» **TASK DESCRIPTION**
Each line containing the word "that" must be copied from the material below.

» **DATA PROVIDED**
· · · · ·

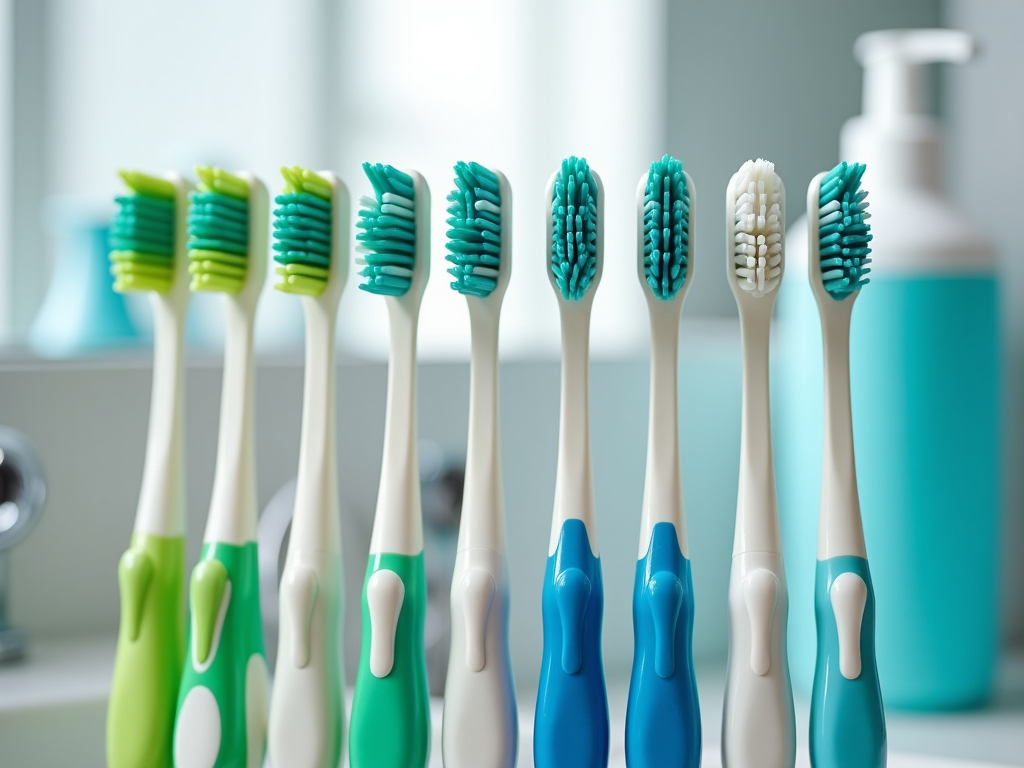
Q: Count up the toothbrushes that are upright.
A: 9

· · · · ·

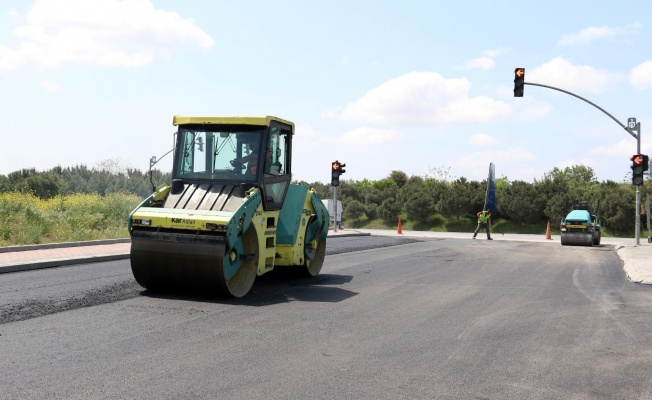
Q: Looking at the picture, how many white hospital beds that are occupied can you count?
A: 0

· · · · ·

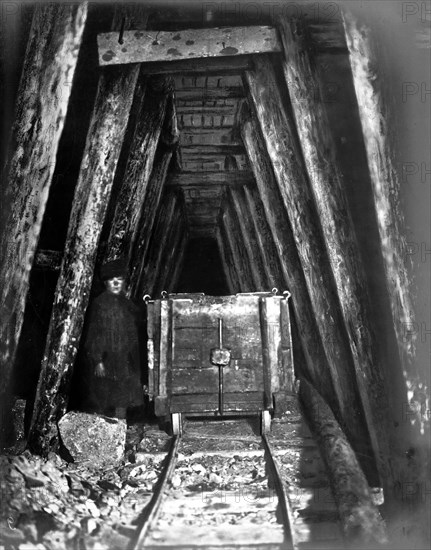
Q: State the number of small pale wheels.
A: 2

· · · · ·

» **TASK ANSWER**
Q: Count up the toothbrushes that are upright.
Q: Looking at the picture, how many white hospital beds that are occupied can you count?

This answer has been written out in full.